Line chart of Goods share of real consumption, % showing New normal

Steadier goods spending and lower cost inflation seem to have relieved pressure on US manufacturing. This week’s ISM purchasing managers’ index confirmed that manufacturing returned to modest expansion in March, after 16 months in contraction. In cycles since 1951, ISM manufacturing surveys have never shrunk for more than 14 months without a recession, note Don Rissmiller and Brandon Fontaine of Strategas. Manufacturing leaving contraction nixes one of the economy’s last few soft spots: 

Line chart of US manufacturing activity surveys (under 50 indicates contraction) showing Manufacturing ascent

Consumer balance sheets have normalised. The pick-up in credit card and auto loan distress has been widely noted, and for now both look like a return to the pre-pandemic world. The famous “excess savings” of the Covid-19 era appear exhausted. (Excess savings is a slippery concept, hard to interpret and even harder to measure. It is generally defined as the aggregate amount of personal savings above what the pre-pandemic trend would imply. This has probably supported consumer spending.) The latest update to the San Francisco Fed’s excess savings measure verges on zero:

Line chart of Cumulative stock of pandemic-era 'excess savings', $tn showing Round trip

The labour market is still on the tight side, but far closer to 2019 levels of tightness than the 2021-22 quitters’ market. The Jolts data published earlier this week underscores the point. Across quits, firings, job openings and hiring, there was little to see, and as Nick Bunker, economist at Indeed, noted on Tuesday, “Today’s Jolts report reminded me of boring reports circa 2018. They were snoozefests on a month-over-month basis, but were signalling a strong labour market.” Goldman Sachs’ labour market tightness tracker (red line below) is back to where it was in 2019:

Chart showing measures of labour market tightness

After a rip-roaring boom in 2022, bank credit growth decelerated throughout 2023 and has closed in on the pre-pandemic trend. Looking at credit levels against a trend line is helpful, because volatile base effects make recent growth rates hard to interpret. Overall bank lending is about 2 per cent above the 2017-19 trend (see chart below), offset by cyclically sensitive commercial and industrial lending about 3 per cent below trend. The broad picture is one of normalisation, though weak C&I lending is notable.
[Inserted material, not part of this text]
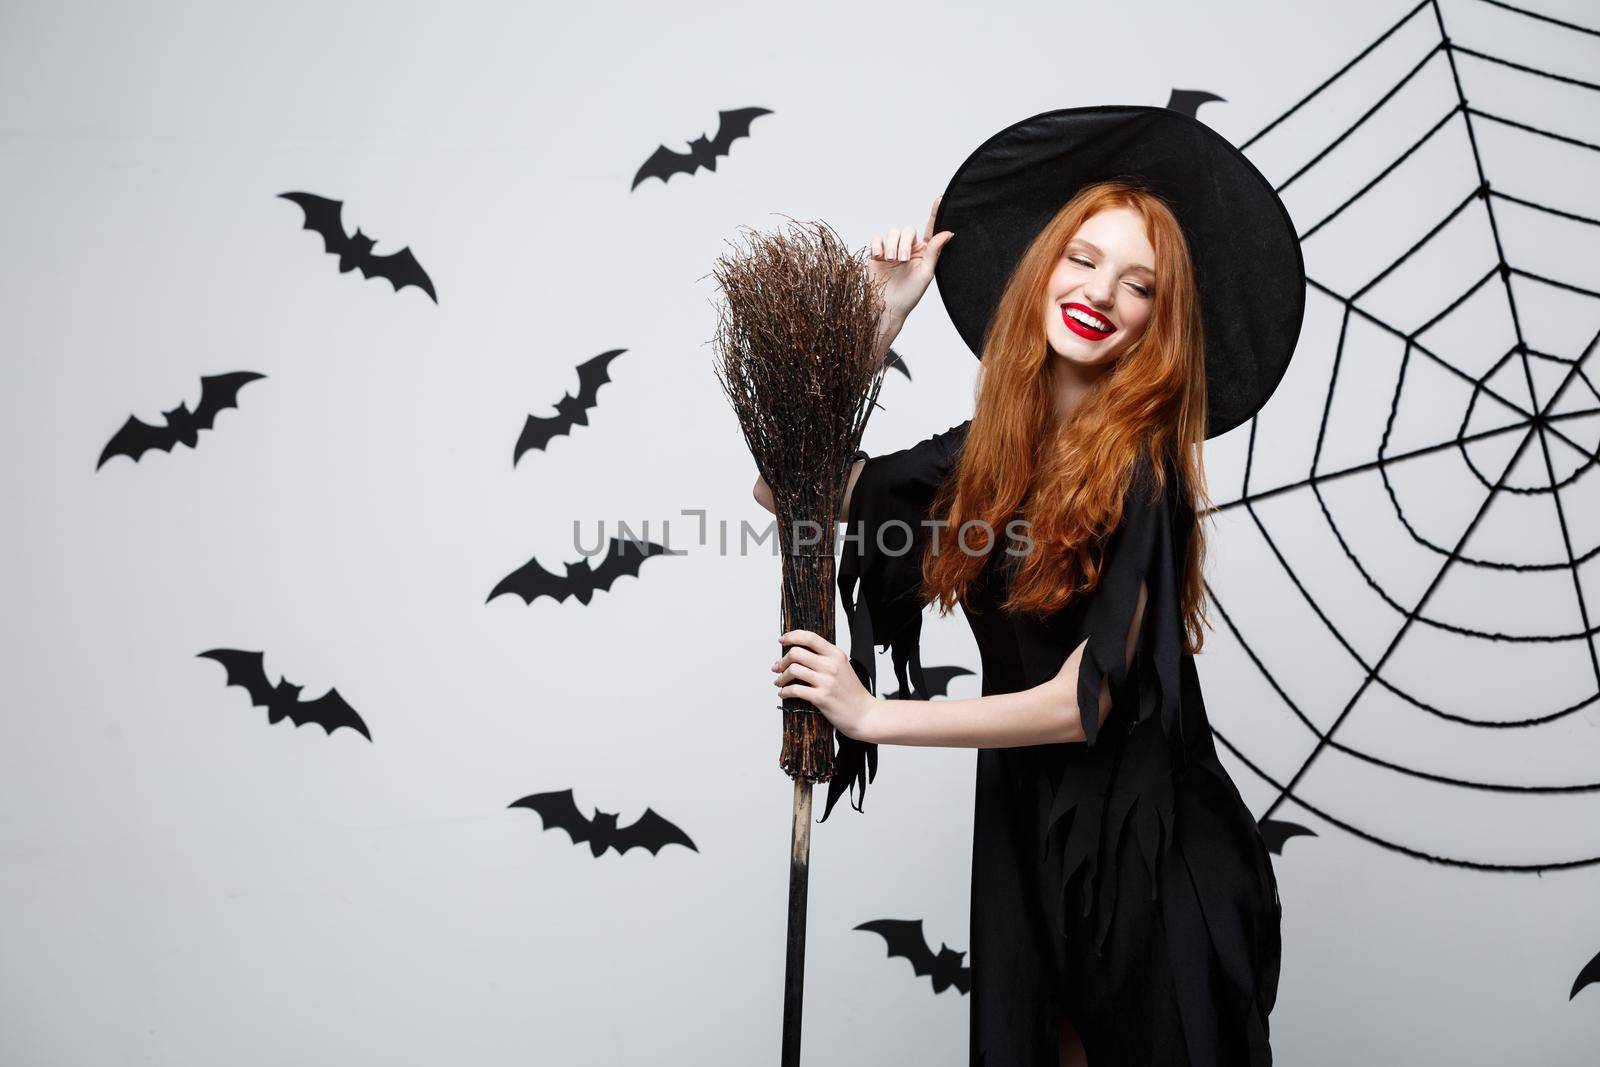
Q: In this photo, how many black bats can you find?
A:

The big exception is housing. As we’ve written about many times, high rates have frozen the market. They have locked up existing-home supply (no one will give up their 3 per cent fixed rate) and squelched mortgage demand. Without lower mortgage rates, a thaw is unlikely. 

This is likely why the Fed is taking its time to cut rates: it fears a housing snapback while the economy is already running somewhat hot. It must choose between risking an inflationary boom that could force further rate increases, or holding firm on rates at the risk of further damage to housing. To us, leaning against inflation seems the better choice, especially given how resilient growth has been. But the irony is that housing, the final abnormality, may be what is enabling so much normalisation elsewhere. (Ethan Wu)
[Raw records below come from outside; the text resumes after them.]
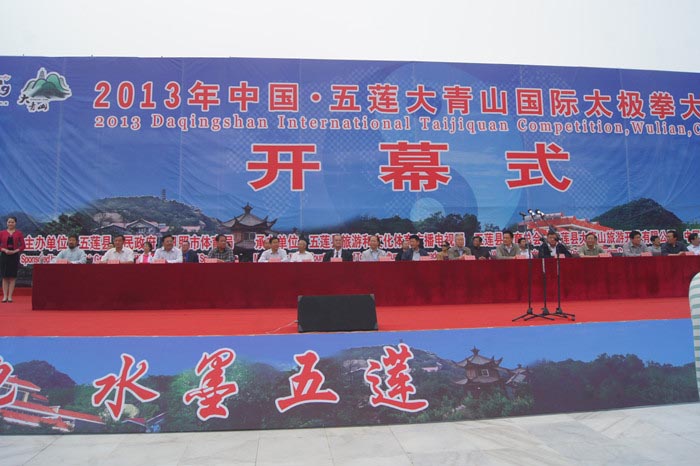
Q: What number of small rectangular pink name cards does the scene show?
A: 15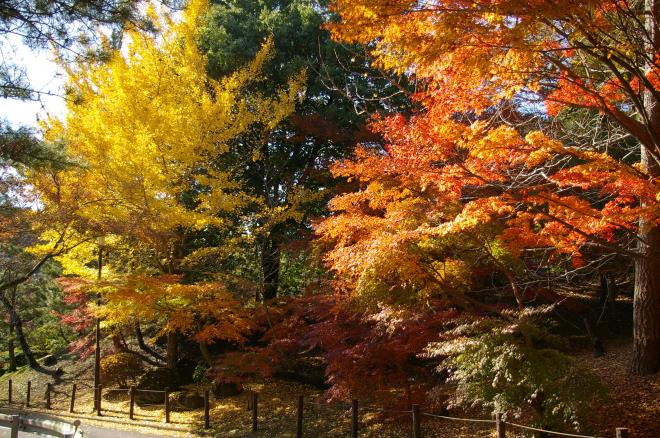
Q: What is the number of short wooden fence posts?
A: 14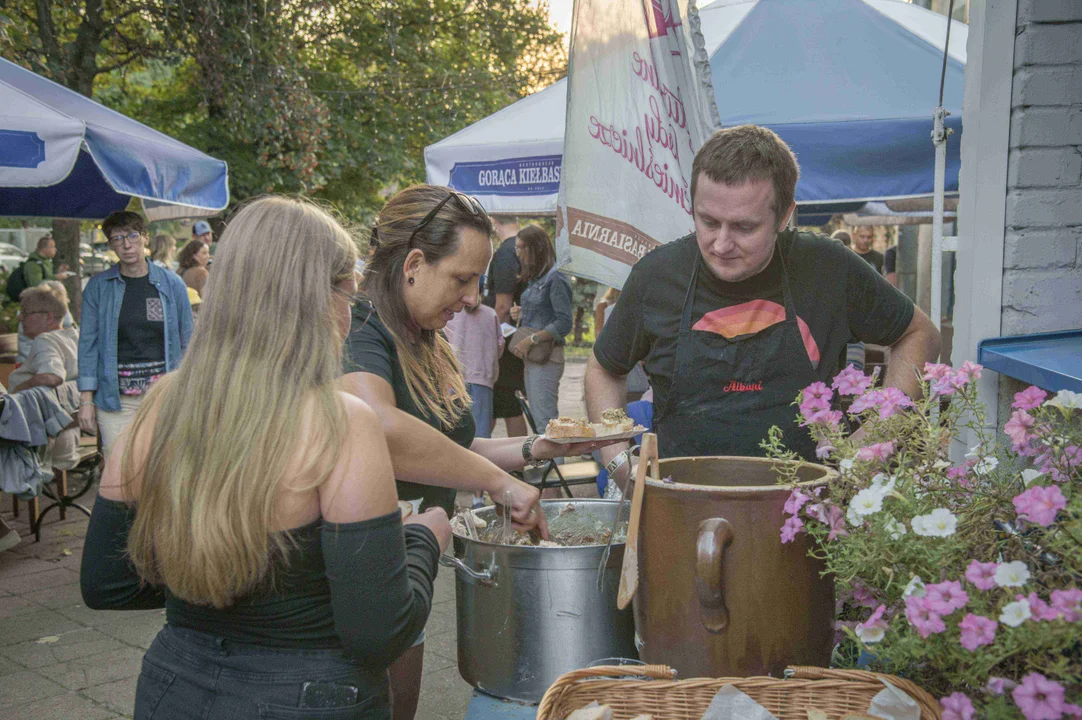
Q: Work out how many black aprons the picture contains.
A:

Utilities might not be boring

The problem with any analysis of the utilities industry is that people are unlikely to read it. Boredom, after all, is utilities’ primary characteristic as an investment. Steady demand, regulated returns, no surprises. If you have read even this far in this section of the letter, you are a hearty soul.

That said, I assert that this chart is actually quite interesting:

Bar chart of Total return for S&P 500 sector indeces, 10/12/22 - 4/3/24 showing Lights out

That is the total return of the S&P 500 sectors since this current rally began in October 2022. Utilities’ performance is not only the worst, it’s by far the worst, trailing the index by a whopping 38 percentage points. 
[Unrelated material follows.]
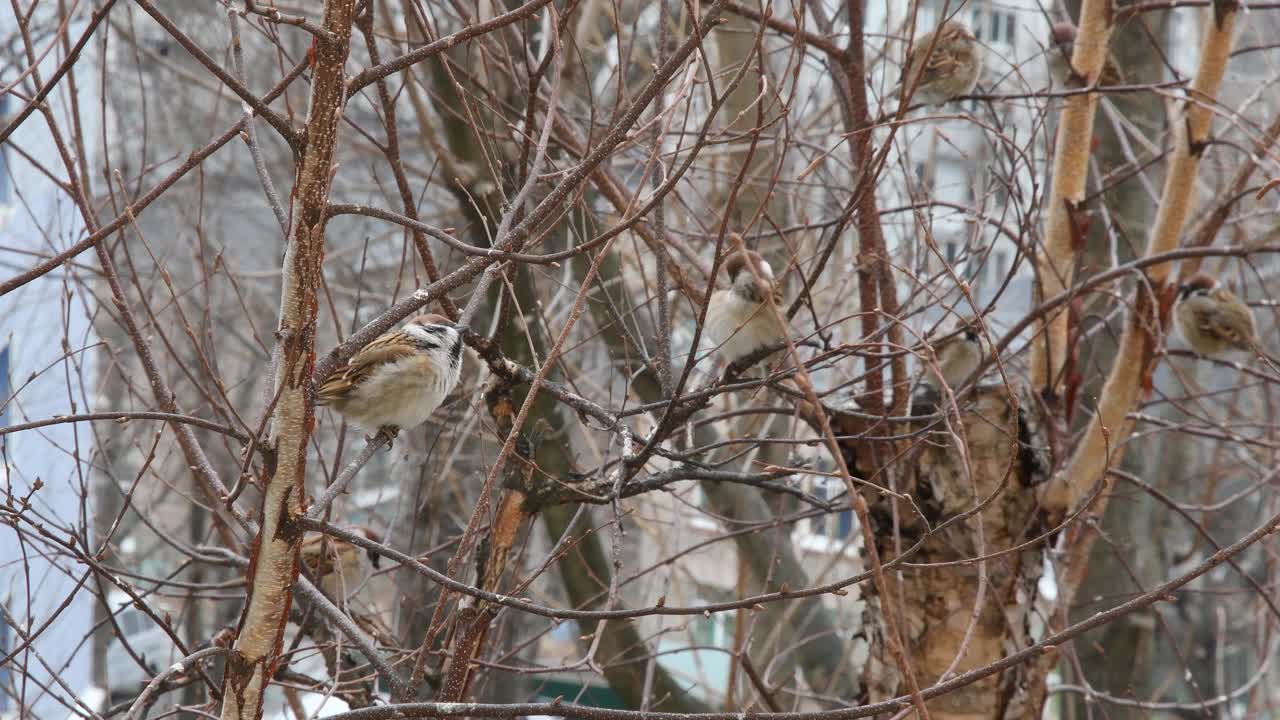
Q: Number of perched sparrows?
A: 7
This is excitement — of a sort — at last. If you believe that, sooner or later, markets revert towards the mean, utilities are setting up for an absolutely glorious reversion. And this has happened in the past: in 2011 and 2014, for example, after several years of underperformance, utilities’ returns roared back and crushed the market by 15 and 18 percentage points, respectively. Utility outperformance is not limited to recessions and big market corrections.   

The problem in recent years has been obvious enough. Most investors buy utilities for their dividend yields, as a bond substitute. But since the pandemic began, bond yields have risen, and utilities’ yields have not.

Line chart of Yield % showing Why bother (I)

In 2020, you were getting 2 percentage points of extra yield for owning utilities versus the 30-year Treasury. Today you get a percentage point less. And today you don’t even have to take duration risk to earn income, if you don’t want to. You can get the same yield on the two-year. Why on earth would you own utilities?

The problem may be worse than this. Looking at the first chart, you will notice that of the four worst-performing sectors, two are rate-sensitive (utilities and real estate). But the other two are defensive (healthcare and consumer staples). Yields aside, defensiveness is unpopular in itself lately.

Utilities should make a comeback when inflation finally arrives at target and the Fed begins to cut rates. How big, though? The increase in Treasury yields does not just reflect inflation. Real interest rates have risen too, and may stay high even in the face of Fed cuts.

Still, they are due a snapback eventually. It would be nice if they were slightly cheaper, though, in dividend yield or even price/earnings terms. If you screen for utility companies that have solid yields, reasonable debt levels and have consistently grown both dividends and shareholder equity, you get a list like the one below. The compound annual growth rates in the chart are from 2019-23:

Tempted? Email us.

One good read

Japan faces Sato-mageddon.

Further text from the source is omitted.